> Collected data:
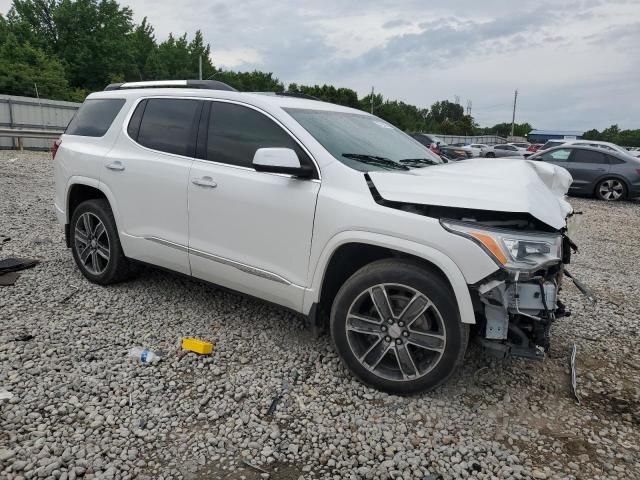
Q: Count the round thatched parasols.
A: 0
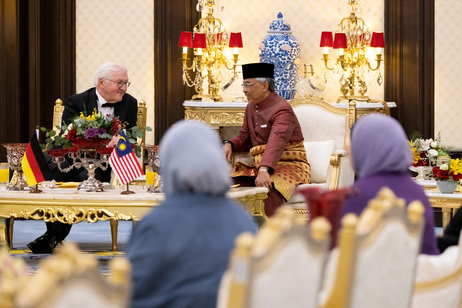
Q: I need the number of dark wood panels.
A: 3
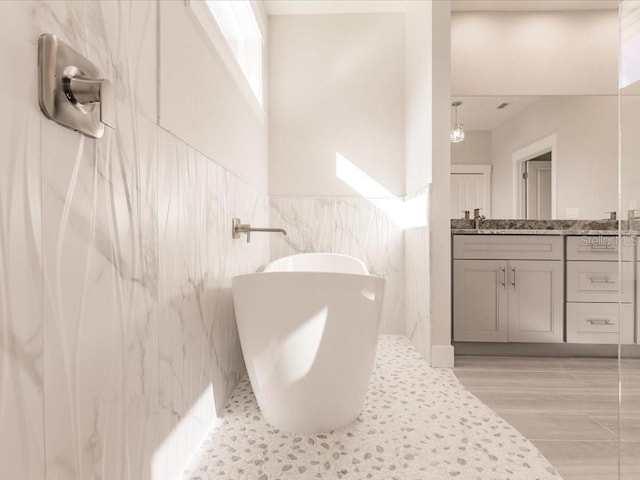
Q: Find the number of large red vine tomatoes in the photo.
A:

> PROBLEM DETAILS: Please copy only the lines from the one with "Q: Find the" through the final line of the records above, both ends included.

> RESULT:
Q: Find the number of large red vine tomatoes in the photo.
A:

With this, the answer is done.